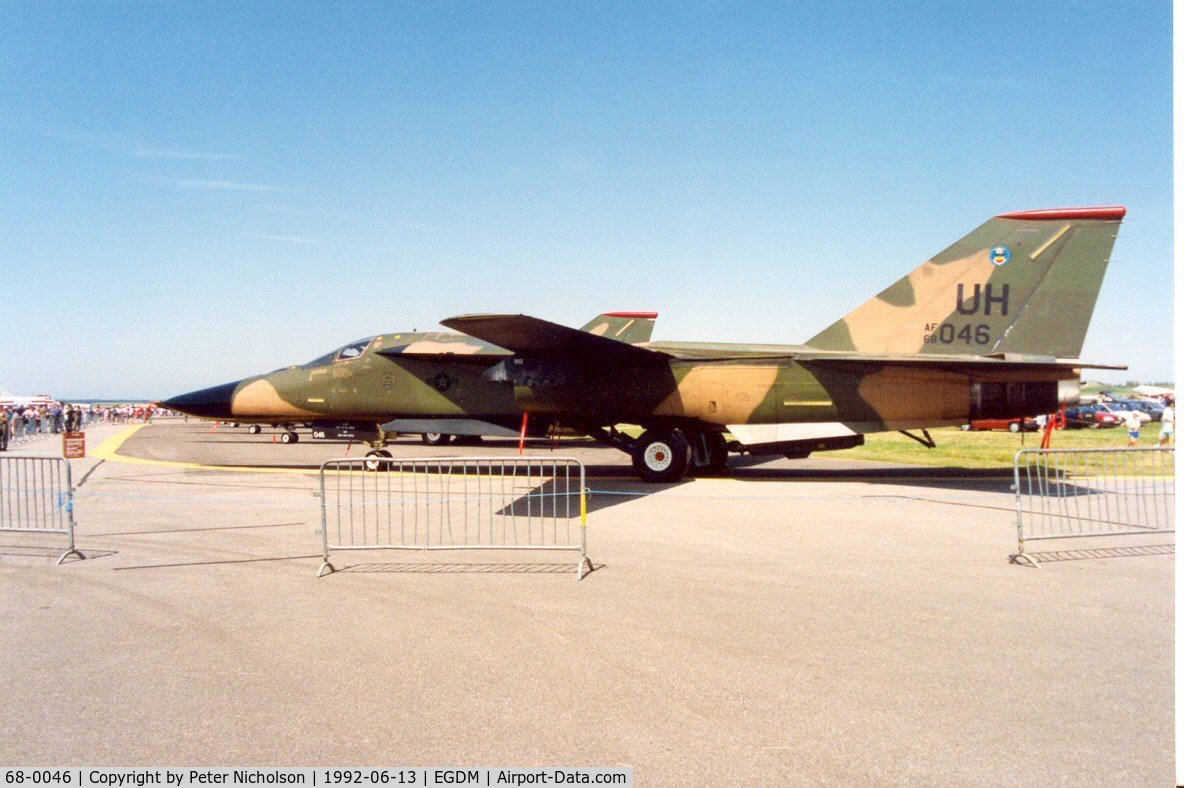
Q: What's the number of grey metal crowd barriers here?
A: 3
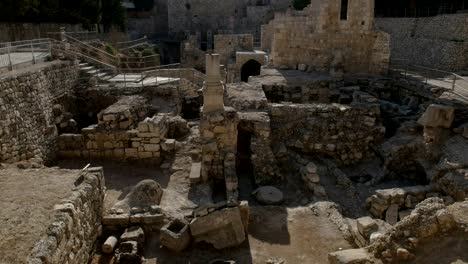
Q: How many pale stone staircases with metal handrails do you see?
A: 1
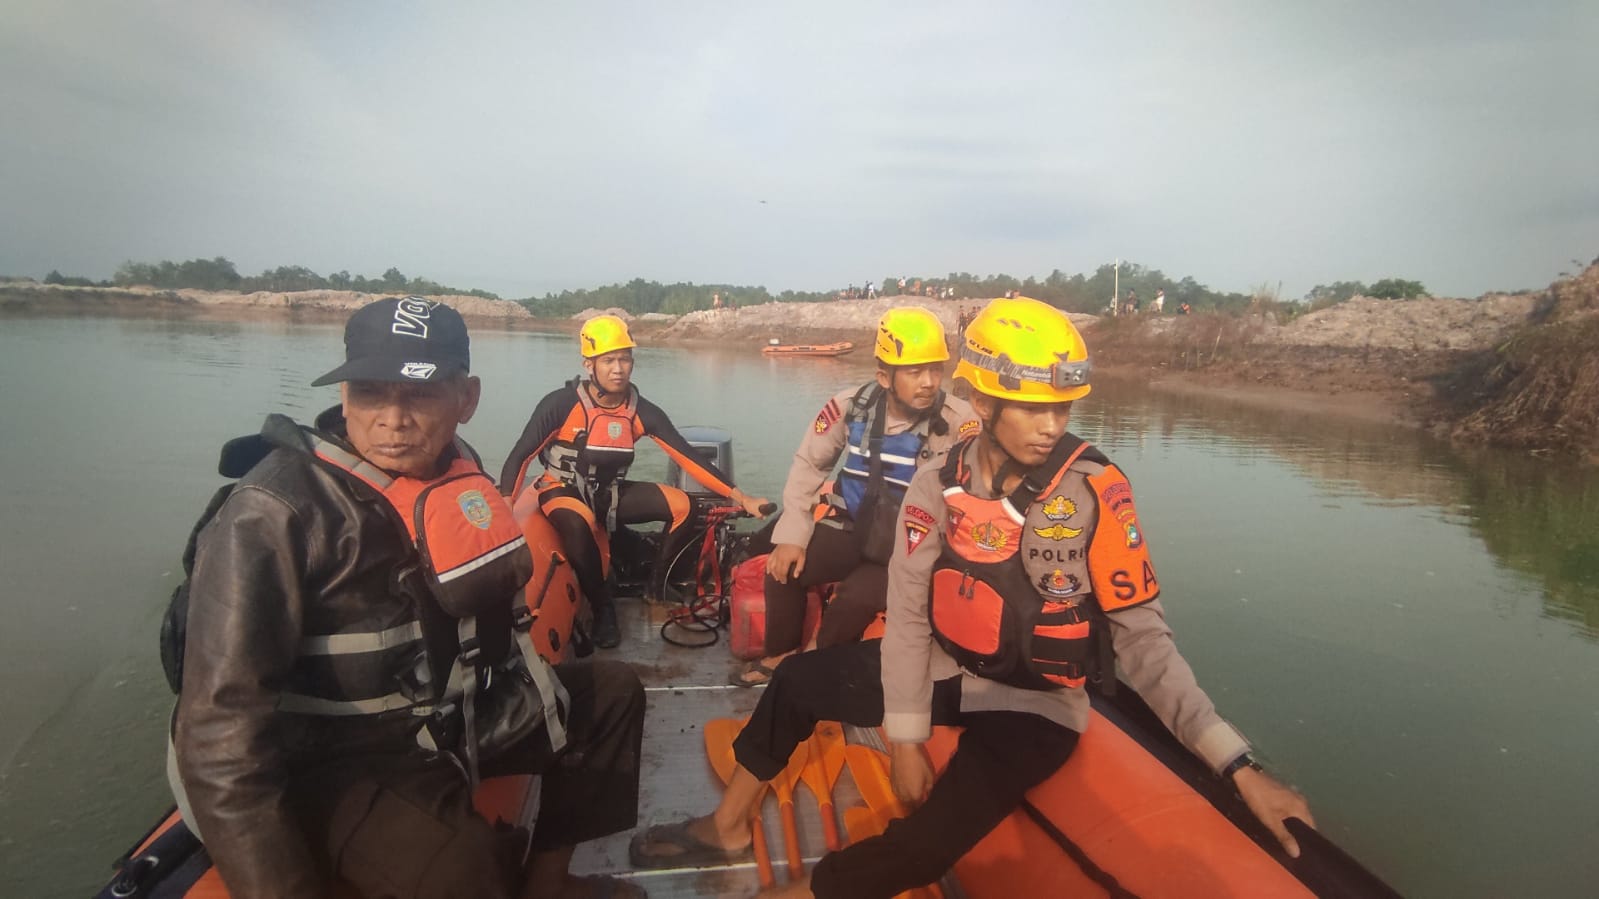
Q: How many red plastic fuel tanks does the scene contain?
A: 1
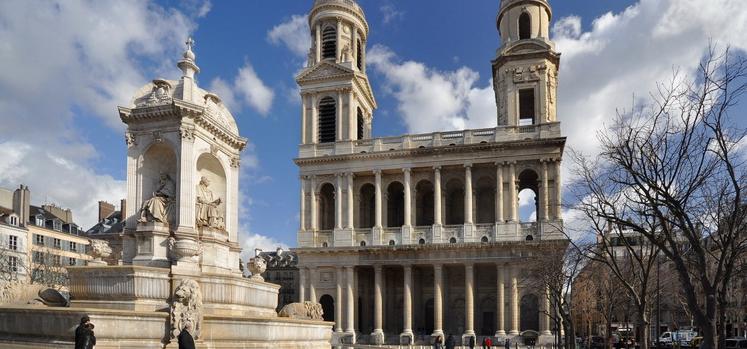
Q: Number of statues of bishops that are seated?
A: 2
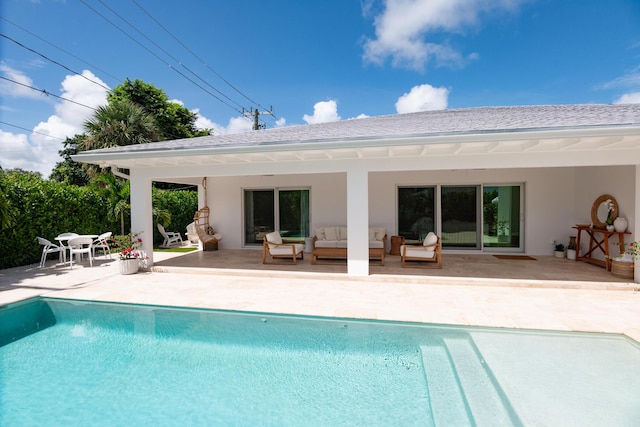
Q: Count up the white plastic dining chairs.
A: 4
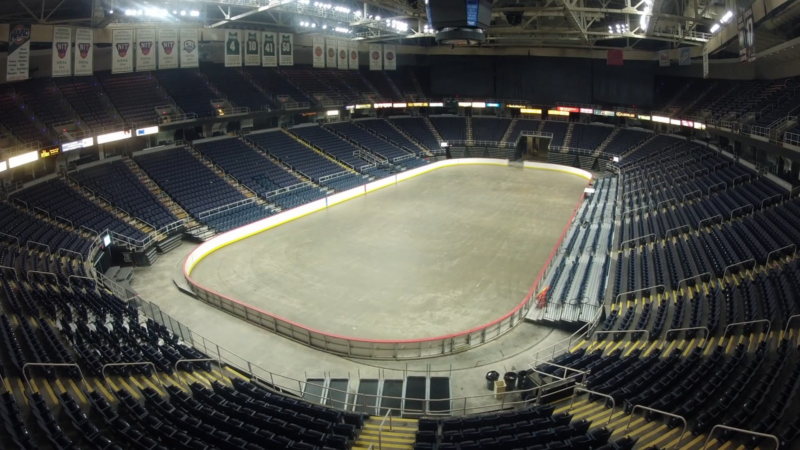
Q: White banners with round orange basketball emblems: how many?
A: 6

* Assignment
Would you return the records exactly, keeping out every picture?

* Your solution
Q: What's the number of grey metal crowd barriers here?
A: 3
Q: How many pale stone staircases with metal handrails do you see?
A: 1
Q: How many red plastic fuel tanks does the scene contain?
A: 1
Q: Number of statues of bishops that are seated?
A: 2
Q: Count up the white plastic dining chairs.
A: 4
Q: White banners with round orange basketball emblems: how many?
A: 6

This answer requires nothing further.